* [Work task]:
Every entry must be transcribed exactly. Pictures are not part of the copy.

Collected data entries:
··········
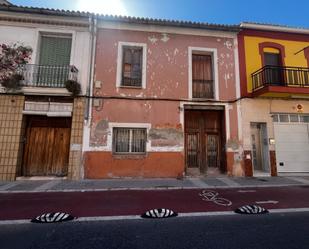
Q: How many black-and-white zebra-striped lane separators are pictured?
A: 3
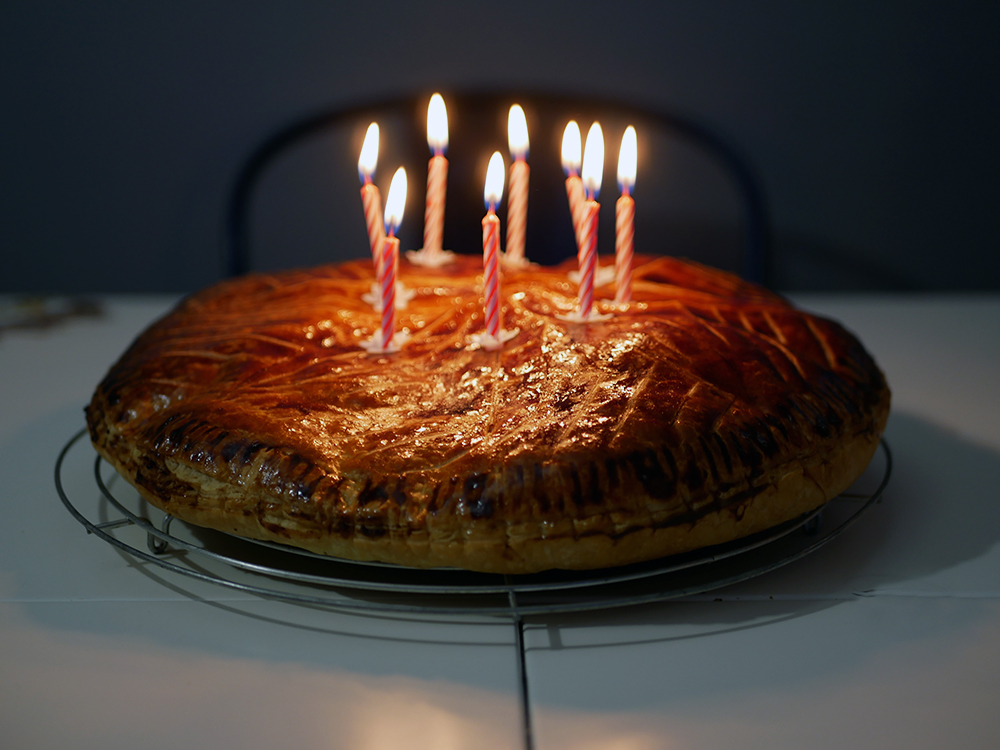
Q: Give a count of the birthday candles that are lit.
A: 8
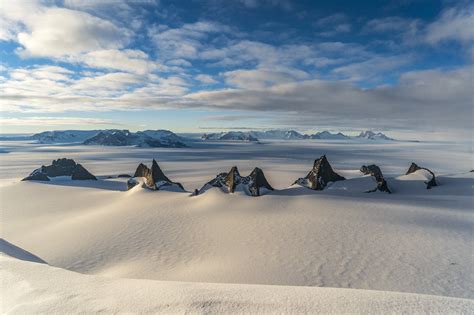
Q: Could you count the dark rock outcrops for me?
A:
··········
* [Answer space]:
Q: How many black-and-white zebra-striped lane separators are pictured?
A: 3
Q: Give a count of the birthday candles that are lit.
A: 8
Q: Could you count the dark rock outcrops for me?
A:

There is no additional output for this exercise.